Yeah, no, that's great. I guess in terms of how you step through the de-risking and, you know, the later line and the frontline TKI-naive patients are the ones that have progressed on IO, and then the broader opportunity set for ENPP3-driven tumors. Is it sequential? It almost sounds like you're approaching this in parallel in terms of the initial de-risking, but then how, once you get that data in hand, how do you sort of pick and choose?
I think that the clear cell opportunity is the one we focused on initially because we We didn't have to prescreen on the target antigen. We could move rapidly. We could be assured that nearly all the patients, and it's at least 90% of them, have the target so we could elucidate the biology, come up with a dosing regimen, and particularly a priming regimen that we knew was reflective of an EMPP3-rich tumor environment. So we wanted to make sure we could check that developability and safety box in the most rapid and robust way. And that, of course, naturally means clear cell opportunities further ahead. We could be starting a pivotal next year if all goes well. That's our plan. The other ones are just going to be getting the to efficacy proof of concept, we hope by next year. We didn't have to re-dose escalate. We could go with the active dose that was tolerable, you know, in this target dose range. So they would then really have kind of independent, depending on their own, you know, commercial and regulatory pathways, development paths. And so we would follow the signal where the data takes us. I mean, in late-line colorectal cancer, there are potentially more rapid ways to approval, right? We would see. But Clear Cell is ahead, you know, to be clear.

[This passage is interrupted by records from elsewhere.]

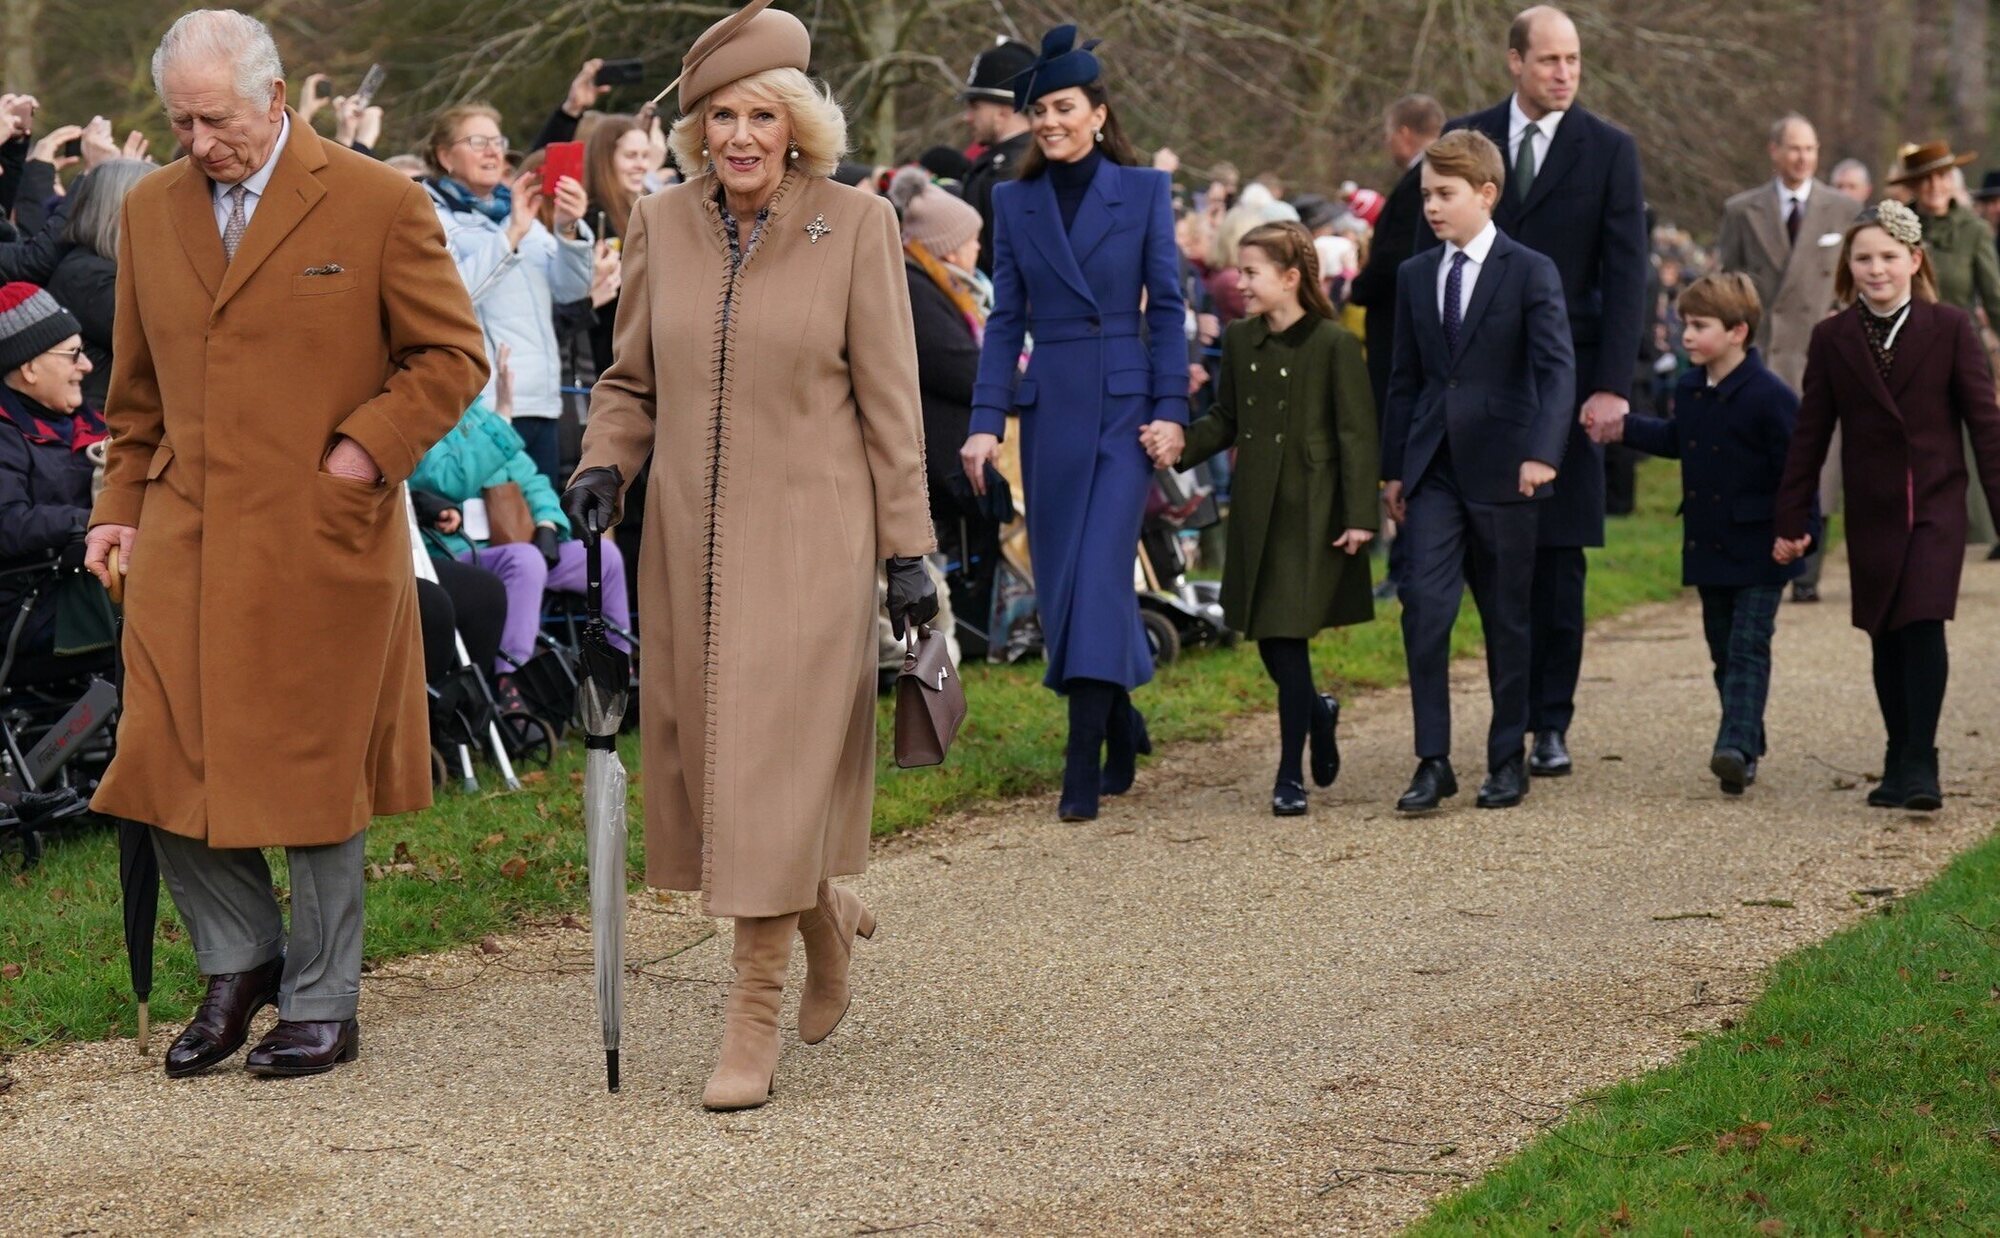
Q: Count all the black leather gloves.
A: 2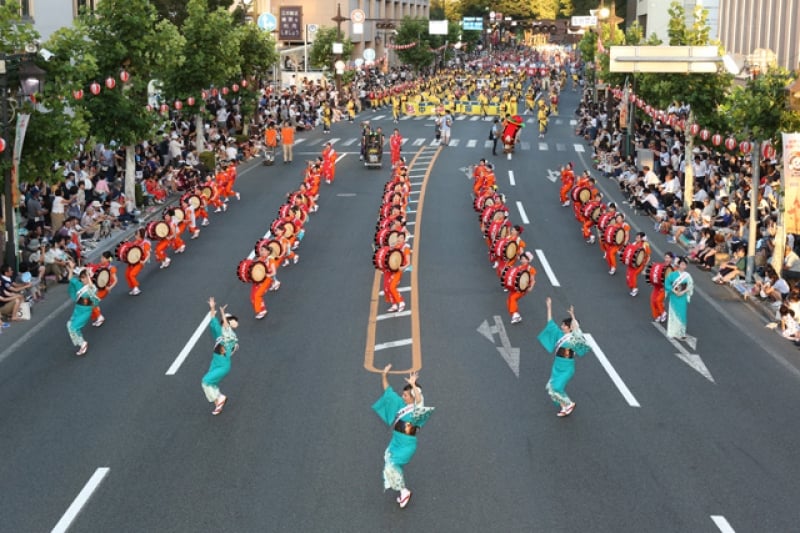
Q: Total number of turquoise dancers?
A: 5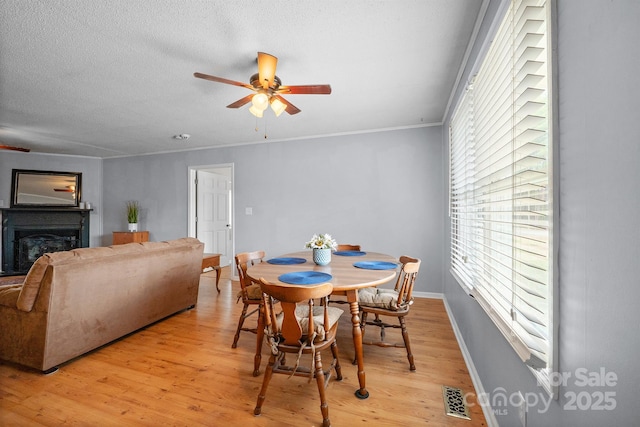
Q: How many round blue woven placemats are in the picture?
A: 4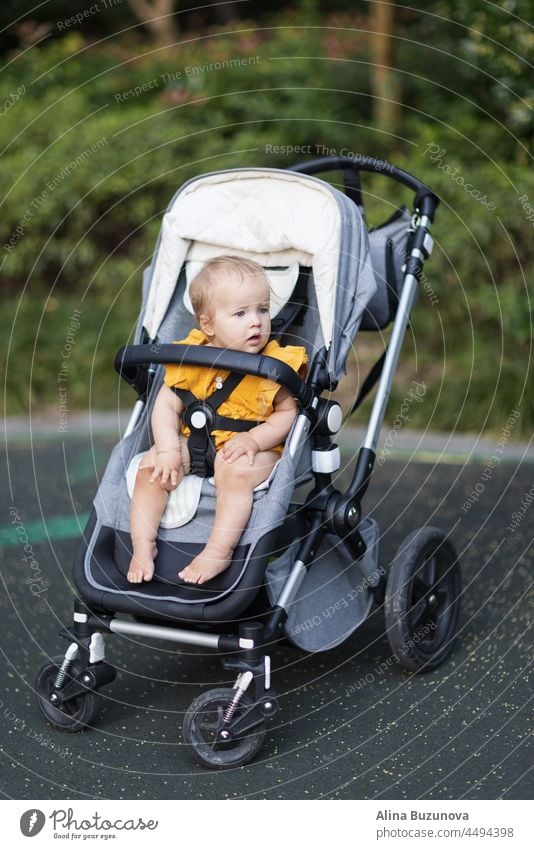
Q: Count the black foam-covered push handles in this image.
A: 1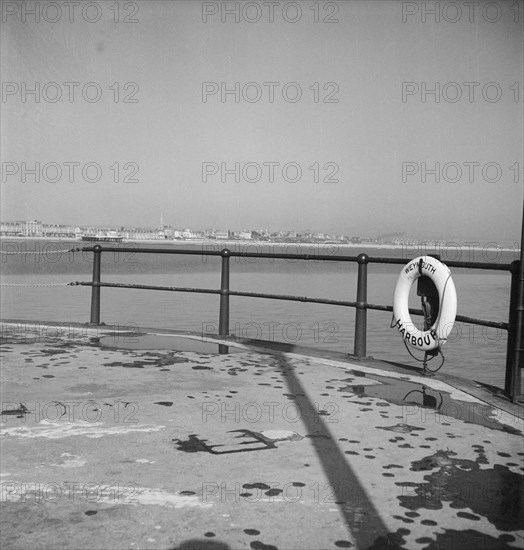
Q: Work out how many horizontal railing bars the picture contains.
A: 2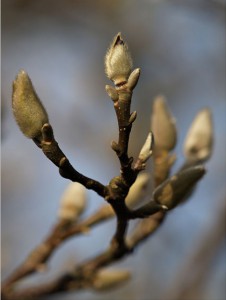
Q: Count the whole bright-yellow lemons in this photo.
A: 0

Parallel is the right word, and that's very contemporary for successful development in clinical oncology, is as soon as you have that real signal in, you know, the first setting, right, which you can prosecute, in this case Clear Cell for us, and you've looked across the board at the emergent data set you have internally to say, okay, we've more heavily pretreated patients seen clinical efficacy on par with the marketed drugs available in the second and third line, that's worth investment. That's where we should be putting our dollars to invest and accelerate this program to make sure we cement ourselves as the leaders of this molecular target.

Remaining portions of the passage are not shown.